Correlation Between Banco Santander and Exxon
Can any of the company-specific risk be diversified away by investing in both Banco Santander and Exxon at the same time? Although using a correlation coefficient on its own may not help to predict future stock returns, this module helps to understand the diversifiable risk of combining Banco Santander and Exxon into the same portfolio, which is an essential part of the fundamental portfolio management process.
By analyzing existing cross correlation between Banco Santander SA and Exxon Mobil Corp, you can compare the effects of market volatilities on Banco Santander and Exxon and check how they will diversify away market risk if combined in the same portfolio for a given time horizon.

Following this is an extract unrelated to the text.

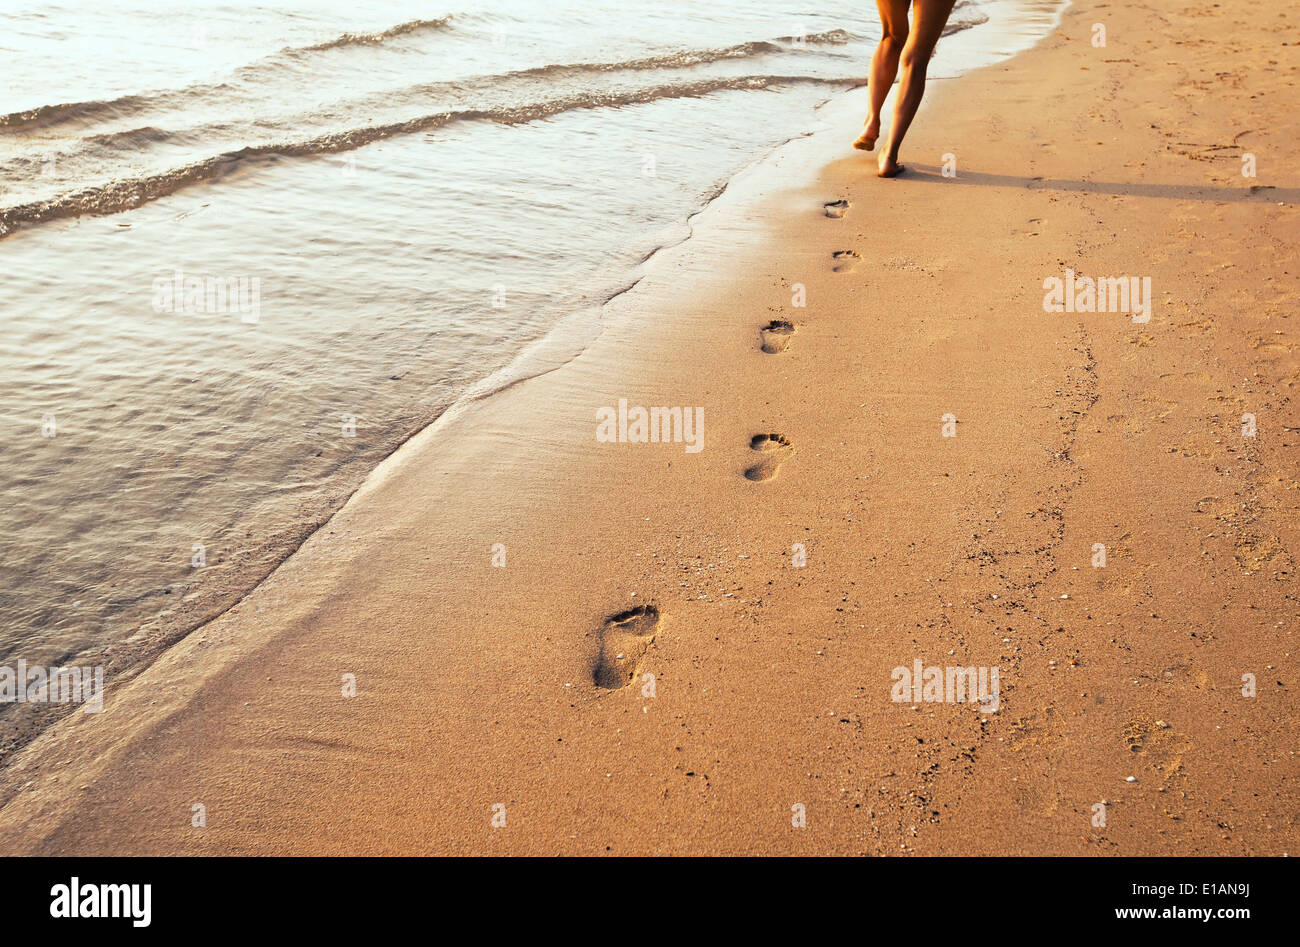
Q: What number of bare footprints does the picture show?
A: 5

You can also utilize pair trading strategies of matching a long position in Banco Santander with a short position of Exxon. Check out your portfolio center. Please also check ongoing floating volatility patterns of Banco Santander and Exxon.
Diversification Opportunities for Banco Santander and Exxon
0.95 | Correlation Coefficient |
Almost no diversification
The 3 months correlation between Banco and Exxon is 0.95. Overlapping area represents the amount of risk that can be diversified away by holding Banco Santander SA and Exxon Mobil Corp in the same portfolio, assuming nothing else is changed. The correlation between historical prices or returns on Exxon Mobil Corp and Banco Santander is a relative statistical measure of the degree to which these equity instruments tend to move together. The correlation coefficient measures the extent to which returns on Banco Santander SA are associated (or correlated) with Exxon. Values of the correlation coefficient range from -1 to +1, where. The correlation of zero (0) is possible when the price movement of Exxon Mobil Corp has no effect on the direction of Banco Santander i.e., Banco Santander and Exxon go up and down completely randomly.
Pair Corralation between Banco Santander and Exxon
Considering the 90-day investment horizon Banco Santander SA is expected to generate 1.63 times more return on investment than Exxon. However, Banco Santander is 1.63 times more volatile than Exxon Mobil Corp. It trades about 0.38 of its potential returns per unit of risk. Exxon Mobil Corp is currently generating about 0.46 per unit of risk. If you would invest 409.00 in Banco Santander SA on January 25, 2024 and sell it today you would earn a total of 90.00 from holding Banco Santander SA or generate 22.0% return on investment over 90 days.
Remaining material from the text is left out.